Question

Solve the following linear programming problem graphically:
Maximize: Z = 60x + 40y
Subject to the constraints:
x + 2y $ \leqslant $ 12, 2x + y $ \leqslant $ 12, x + (5/4) y $ \geqslant $ 5, x $ \geqslant $ 0, and y $ \geqslant $ 0

Answer 1

Hint: In this particular question plot all the constraints on a graph and mark the common region then mark all the points of intersection in this region then substitute these points one by one in the equation which we have to maximize so use these concepts to reach the solution of the question.

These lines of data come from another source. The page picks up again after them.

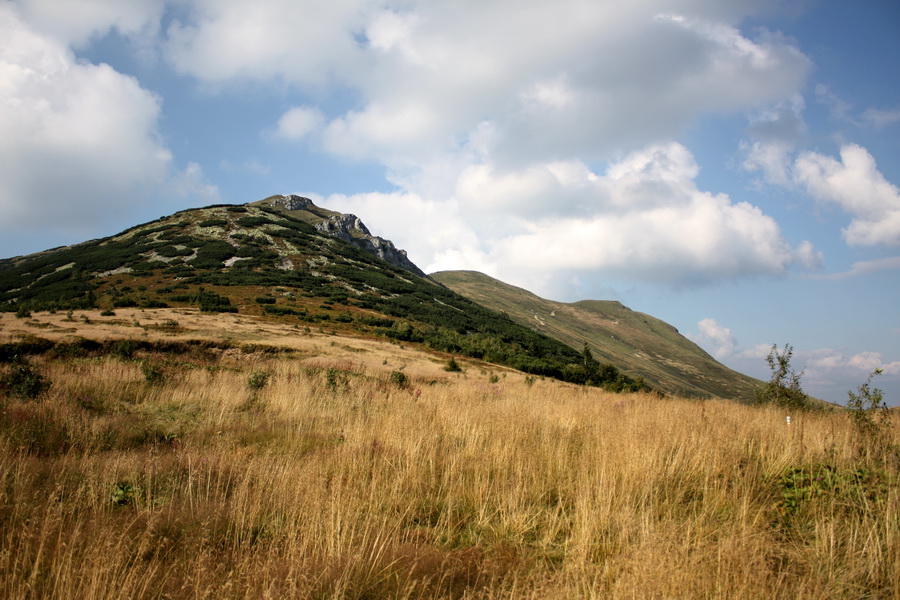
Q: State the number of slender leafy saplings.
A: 2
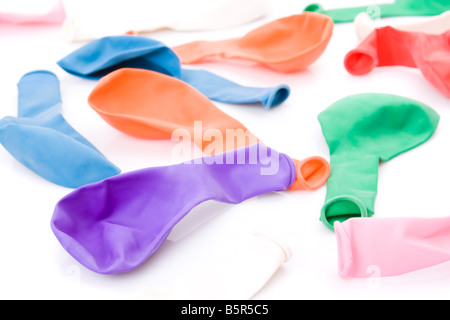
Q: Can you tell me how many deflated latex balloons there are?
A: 13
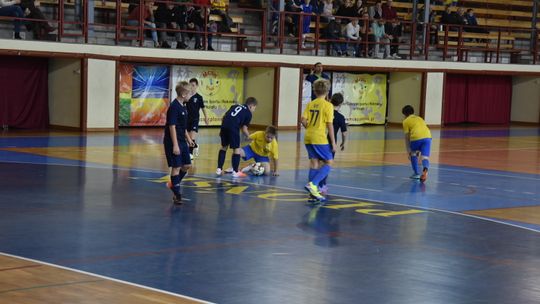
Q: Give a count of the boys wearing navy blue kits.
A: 4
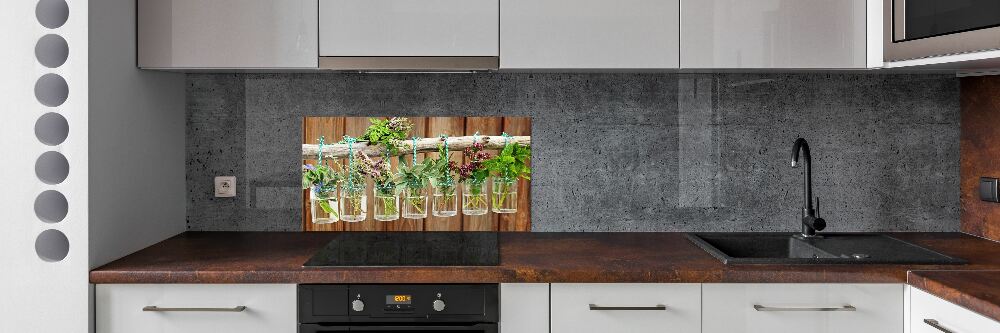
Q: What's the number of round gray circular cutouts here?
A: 7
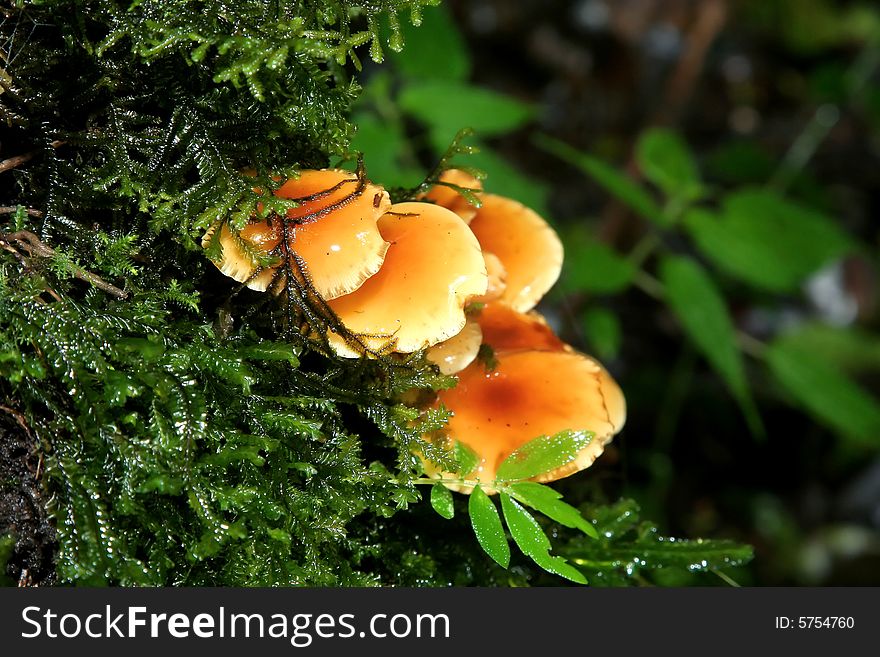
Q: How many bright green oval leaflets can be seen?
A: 6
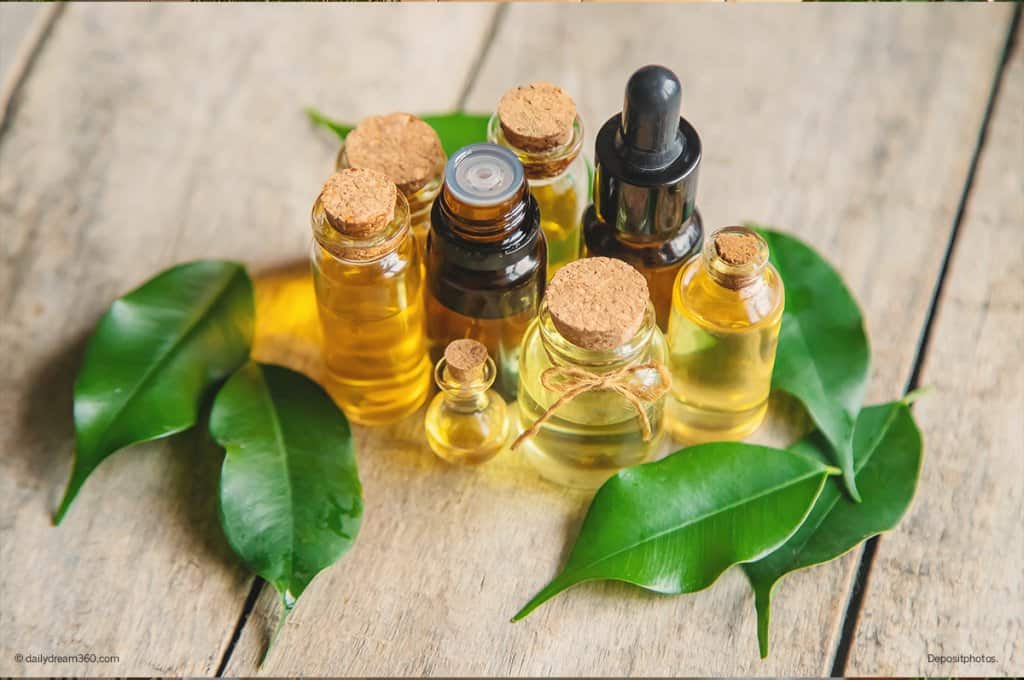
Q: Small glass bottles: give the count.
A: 8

Complete step-by-step answer:

Given equation which we have to maximize
Maximize: Z = 60x + 40y................... (1)
Now the constraints are
x + 2y $ \leqslant $ 12, 2x + y $ \leqslant $ 12, x + (5/4) y $ \geqslant $ 5, x $ \geqslant $ 0, and y $ \geqslant $ 0
Now plot these lines on a graph.
So, x + 2y $ \leqslant $ 12
Now calculate x and y axis coordinates so that we can plot this easily.
So for x coordinate substitute y = 0 we have,
 $ \Rightarrow x + 0 \leqslant 12 $
 $ \Rightarrow x \leqslant 12 $
So point on x-axis is (12, 0)
Now for y coordinate substitute x = 0 we have,
 $ \Rightarrow 0 + 2y \leqslant 12 $
 $ \Rightarrow y \leqslant 6 $
So point on y-axis is (0, 6)
So join these points as shown in the figure.
Now plot 2x + y $ \leqslant $ 12
Now calculate x and y axis coordinates so that we can plot this easily.
So for x coordinate substitute y = 0 we have,
 $ \Rightarrow 2x + 0 \leqslant 12 $
 $ \Rightarrow x \leqslant 6 $
So point on x-axis is (6, 0)
Now for y coordinate substitute x = 0 we have,
 $ \Rightarrow 0 + y \leqslant 12 $
 $ \Rightarrow y \leqslant 12 $
So point on y-axis is (0, 12)
So join these points as shown in the figure.
Now plot x + (5/4) y $ \geqslant $ 5 we have,
Now calculate x and y axis coordinates so that we can plot this easily.
So for x coordinate substitute y = 0 we have,
 $ \Rightarrow x + 0 \geqslant 5 $
 $ \Rightarrow x \geqslant 5 $
So point on x-axis is (5, 0)
Now for y coordinate substitute x = 0 we have,
 $ \Rightarrow 0 + \dfrac{5}{4}y \leqslant 5 $
 $ \Rightarrow y \leqslant 4 $
So point on y-axis is (0, 4)
So join these points as shown in the figure.
Now, x $ \geqslant $ 0, and y $ \geqslant $ 0 are the regions positive side of y-axis and positive side of x-axis respectively as shown in the graph.
Now the common region is marked with yellow color.
So ABCDE is the common region of these lines.
Now find the coordinates of point B.
As point B is the intersection of lines x + 2y = 12 and 2x + y = 12
So multiply by 2 in second equation and subtract from first we have,
 $ \Rightarrow x + 2y - 2\left( {2x + y} \right) = 12 - 2\left( {12} \right) $
 $ \Rightarrow - 3x = - 12 $
 $ \Rightarrow x = 4 $
Now put this value in any above equation so we have,
 $ \Rightarrow 4 + 2y = 12 $
 $ \Rightarrow 2y = 8 $
 $ \Rightarrow y = 4 $
So the coordinates of point B is (4, 4).
Now find out the value of z at these points we have,
At point A (0, 6)
 $ \Rightarrow Z = 60\left( 0 \right) + 40\left( 6 \right) = 240 $
At point B (4, 4)
 $ \Rightarrow Z = 60\left( 4 \right) + 40\left( 4 \right) = 240 + 240 = 480 $
At point C (6, 0)
 $ \Rightarrow Z = 60\left( 6 \right) + 40\left( 0 \right) = 360 $
At point D (5, 0)
 $ \Rightarrow Z = 60\left( 5 \right) + 40\left( 0 \right) = 300 $
At point E (0, 4)
 $ \Rightarrow Z = 60\left( 0 \right) + 40\left( 4 \right) = 160 $
So as we see that the maximum value of z is at point C (4, 4) and the maximum value of z is 480.
So this is the required answer.

Note: Whenever we face such types of questions the key concept we have to remember is that to maximize the function graphically first we have to find out the common region of the given equations than mark all boundary points as above we marked then evaluate the value of z at all these points as above calculated then check at which point Z is maximized, so at this particular point the value of z is the required answer.